Chaque jour lorsque dans cette rue je passe Au travers de la vitre qui nous sépare Je croise le même regard. Assise dans son grand fauteuil installé Près de la fenêtre au rideau soulevé Je devine, sur ses genoux, ses mains croisées. Sur ses traits chiffonnés, Tristesse et ennui peuvent se lire, La vielle dame n’a plus qu’un seul loisir : Observer les mouvements de la rue active.
Involontairement je fais partie de ce ballet, Va-et-vient de voitures bruyantes Qui se mêlent aux piétons impatients, Le tout avançant furtivement… et pourtant, Son regard impassible a accroché le mien intrigué.
Pourquoi tant de tristesse dans ce si beau visage ? Que cache son air fermé, que fixe son regard ? Attend-elle celui ou celle qui ne viendra jamais ? Espère-t-elle malgré tout cette surprise, un courrier ?
Il est dur de vieillir dans nos cités fermées Par la faute d’une vie esclave du progrès.
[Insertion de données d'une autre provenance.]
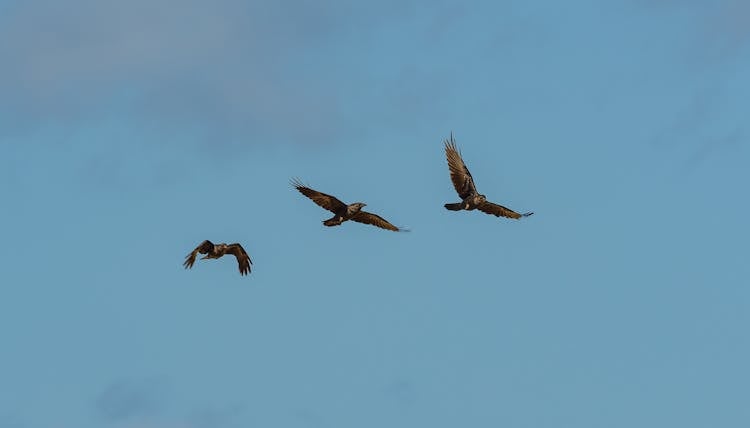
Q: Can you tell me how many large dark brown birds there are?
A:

Que sont donc devenues les veillées L’hiver autour d’un bon foyer ? Que sont donc devenues les veillées L’été dans les rues animées ? Celles-là mêmes qui permettaient Discussions, échanges, partages, respect.
Il y a tant de choses à apprendre, à redécouvrir Aux côtés de nos aînés, nos aïeuls, nos anciens. Il suffit de leur prendre la main et de leur dire « Grand-mère, grand-père raconte-moi ce qui est tien » Pour voir des traits de visage se détendre, rajeunir Pour voir des yeux s’animer, pétiller de petits riens.
La vieillesse, c’est demain, c’est notre destin. Pour ceux qui, aujourd’hui, la connaissent, c’est certain Un signe de la main, un sourire, une visite en voisin Apaisent, réconfortent, embellissent ce long chemin.